---- Provided records

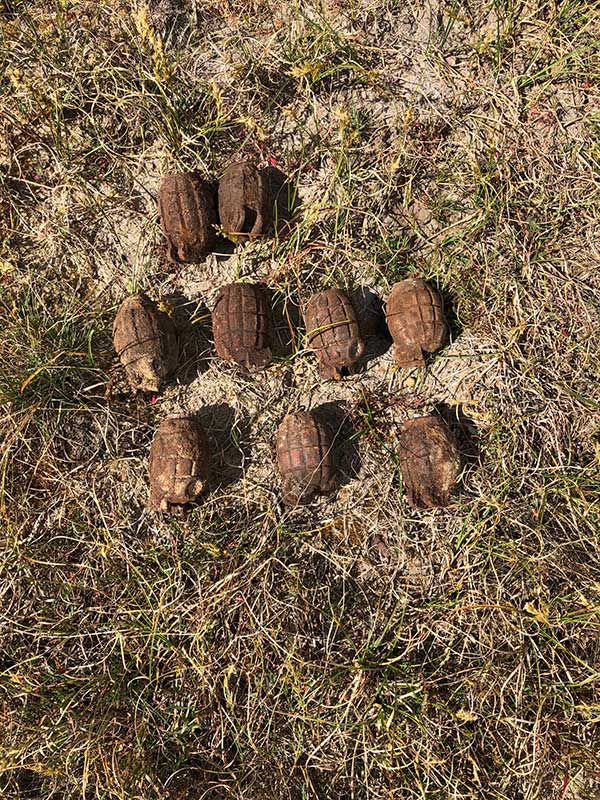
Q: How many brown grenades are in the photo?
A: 9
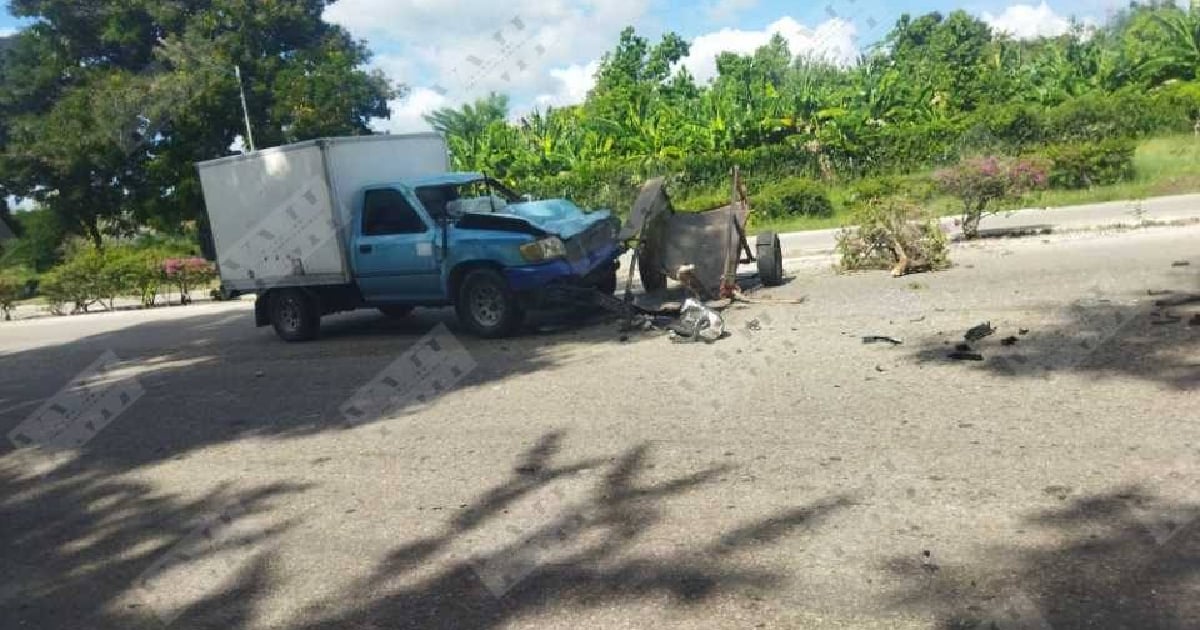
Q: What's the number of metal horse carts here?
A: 1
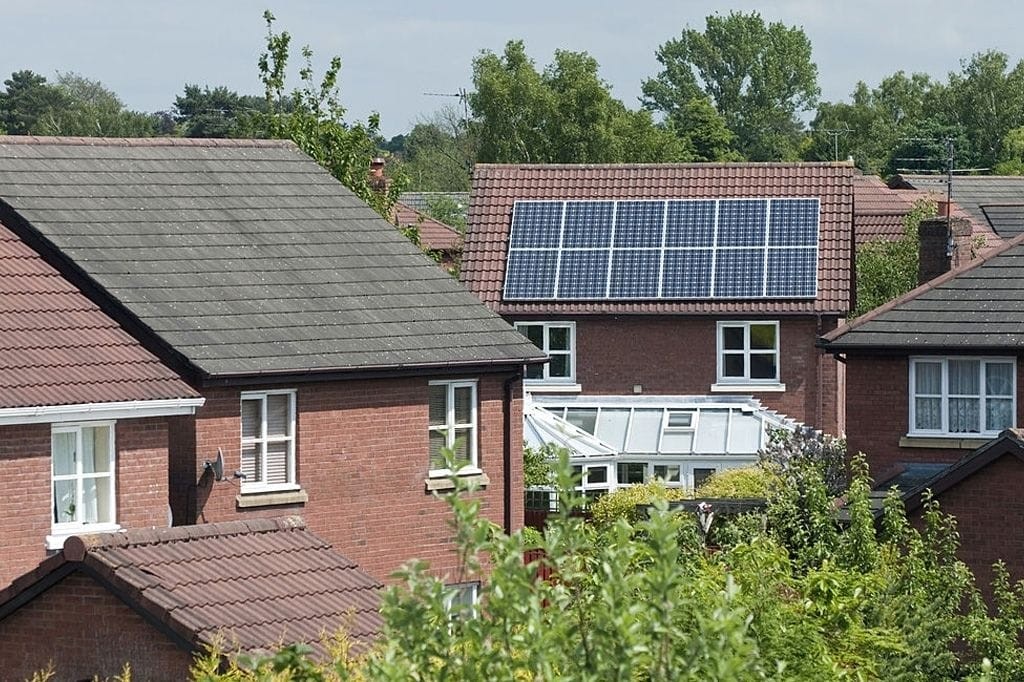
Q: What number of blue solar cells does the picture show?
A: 12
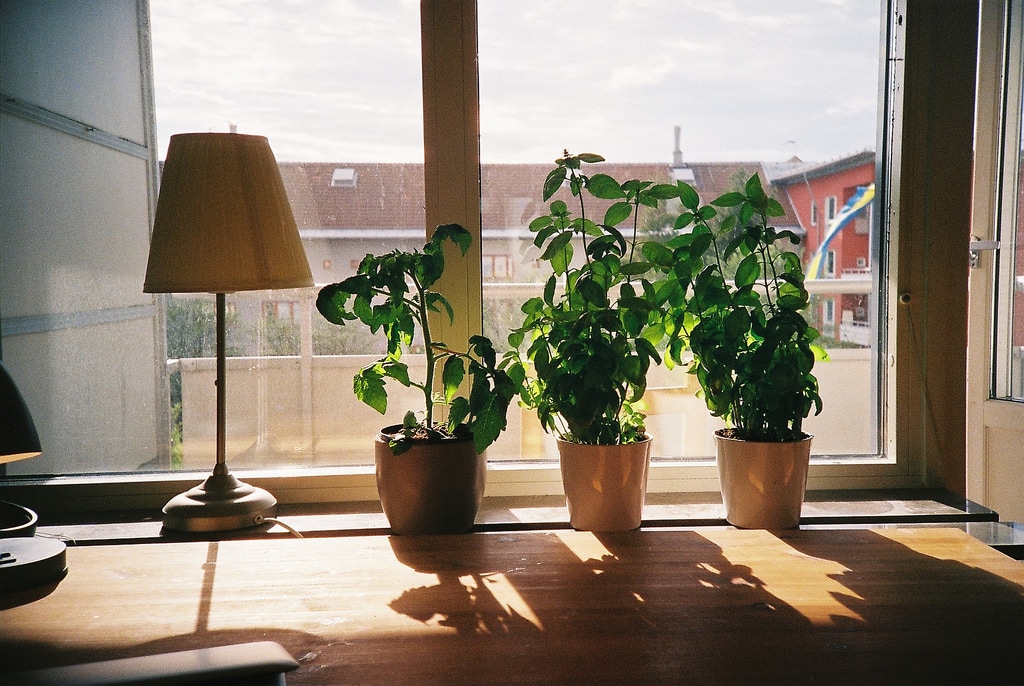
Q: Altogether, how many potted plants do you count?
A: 3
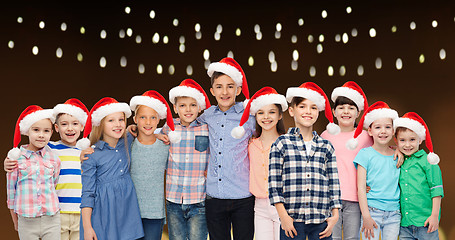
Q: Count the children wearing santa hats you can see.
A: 11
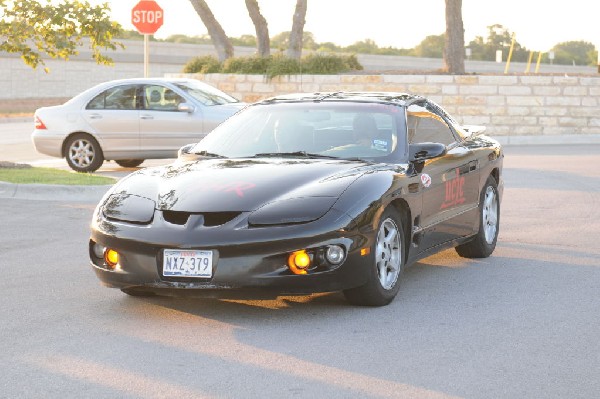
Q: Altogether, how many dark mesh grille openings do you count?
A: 2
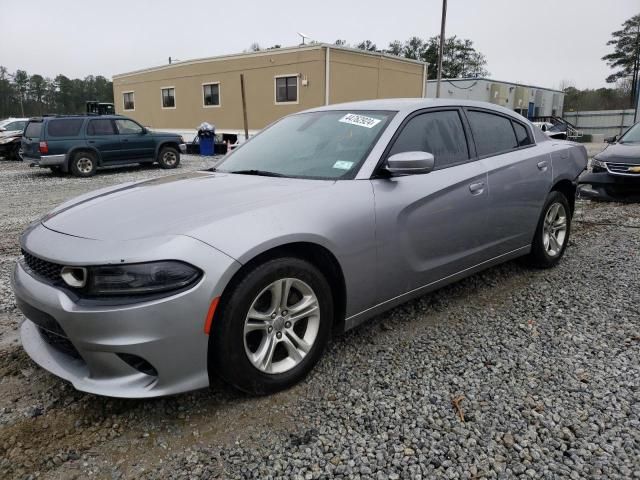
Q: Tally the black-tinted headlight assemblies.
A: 1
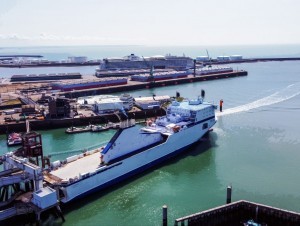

--------

What the task asks: Select every line above that contains the word "number", and copy it.

Your response:
Q: What's the number of metal horse carts here?
Q: What number of blue solar cells does the picture show?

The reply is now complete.